● **WORK REQUEST**: Count every line below that holds "image". Number only.
***** DATASET CONTENT *****
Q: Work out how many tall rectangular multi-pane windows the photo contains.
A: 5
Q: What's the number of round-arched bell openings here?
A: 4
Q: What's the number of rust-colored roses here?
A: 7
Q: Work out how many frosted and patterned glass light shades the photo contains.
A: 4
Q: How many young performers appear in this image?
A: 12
*****
***** DATASET CONTENT *****
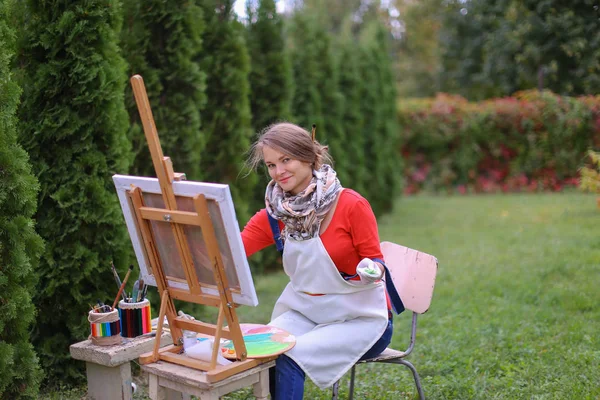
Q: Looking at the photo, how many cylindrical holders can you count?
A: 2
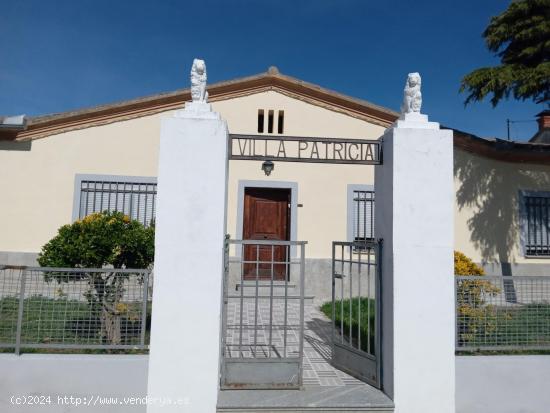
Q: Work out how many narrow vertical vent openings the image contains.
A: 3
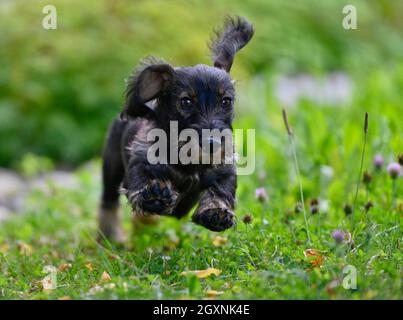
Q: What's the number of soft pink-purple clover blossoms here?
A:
*****
● **TASK SOLUTION**: 2